Hello. I just need some tips and help here. I have a 120 liters aquarium and I want to split it up into several "apartments" for some mantids I'm gonna buy soon. I have a Mantis Relgiosa now and he will get one of these apartments (that's what I'll call it from now on, I don't really have a great english vocabulary  )

How many apartments can I make in this aquarium? I don't have it right here but it's probably something like 3 feet long or so. From what I've heard, mantids don't really like it when they have too much space but I'm not sure so correct me if I'm wrong.

I haven't really decided wich mantids I'm gonna buy but they have to be easy to have. We have something called winter here in Norway so those soft flying bugs won't be around all year. I'm thinking of a Pseudocreobotra Wahlbergi, they are pretty cool and not too difficult to have.

But I still need suggestions. What mantids wold you experienced people reccomend for a (almost) newbie like me?


----------



## Rick (Jan 2, 2010)

Welcome. Please be sure to introduce yourself in the introductions forum.
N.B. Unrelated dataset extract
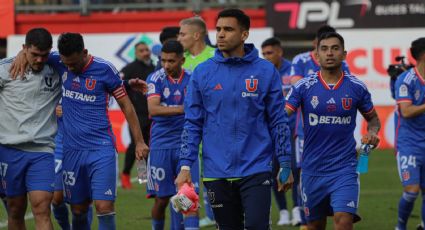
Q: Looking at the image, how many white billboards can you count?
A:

I think you will find that smaller is better. Many of us use 32 oz insect cups for nymphs and small mantids. I also use small 2.5 gallon aquariums that I section off into thirds to house three mantids. The issue with too much space concerns food. The more space there is the less chance the mantis has of finding its food. You wil need to feed more to ensure the mantis gets enough. If you must use that tank you can divide it up using screen, plexiglass, etc. You could glue screen inside to divide it up.
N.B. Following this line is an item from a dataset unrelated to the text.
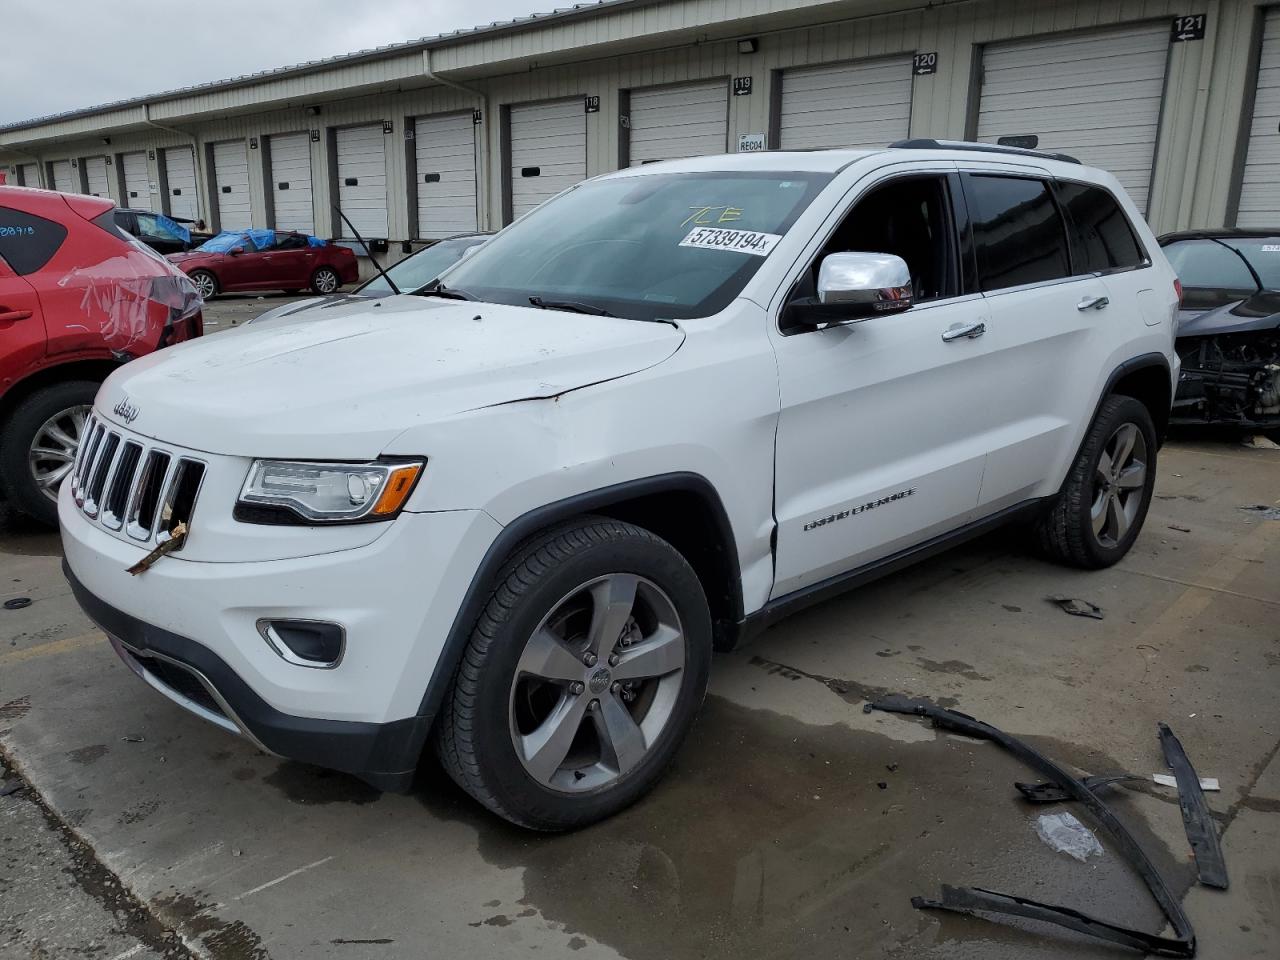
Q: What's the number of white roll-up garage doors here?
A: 14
As far as species go, there are many suitable. First of all you need to figure out what size mantis you want. That will narrow it down.


----------



## TanteEdgar (Jan 2, 2010)

I'll see if I can't come up with something to say in the introductions forum  

I'm thinking about a Pseudocreobotra Wahlbergi and of course the Mantis Relgiosa I already have and 1 or 2 more mantids about the same size.

Does anyone have suggestions for mantids that are somewhat easy to have and looks awesome? I like the Wahlbergi and from what I've heard, it's a relatively easy mantis to have.


----------



## BellsBird (Jan 15, 2010)

The Budwing mantis is good for beginningers, and pulls a pretty awesome threat pose. I ....think....It can be kept at room temp. and is certainly an easy mantis to start with  

And the normal rule-of-thumb for mantis enclosures is about 3x as high as your mantid and 1 to 2x as long. If the enclosure is too big, then your mantis will probably just hang about in a corner. Very boring for both the mantis and you :lol: and as Rick said, it might be hard for him to find his food too.

I found a good site yesterday...It had lists of various species of mantids, and a short description of the mantis and how difficult it is to keep. I've had a quick search again--no luck unfortunately. But If i come across it again, I'll send you the link


----------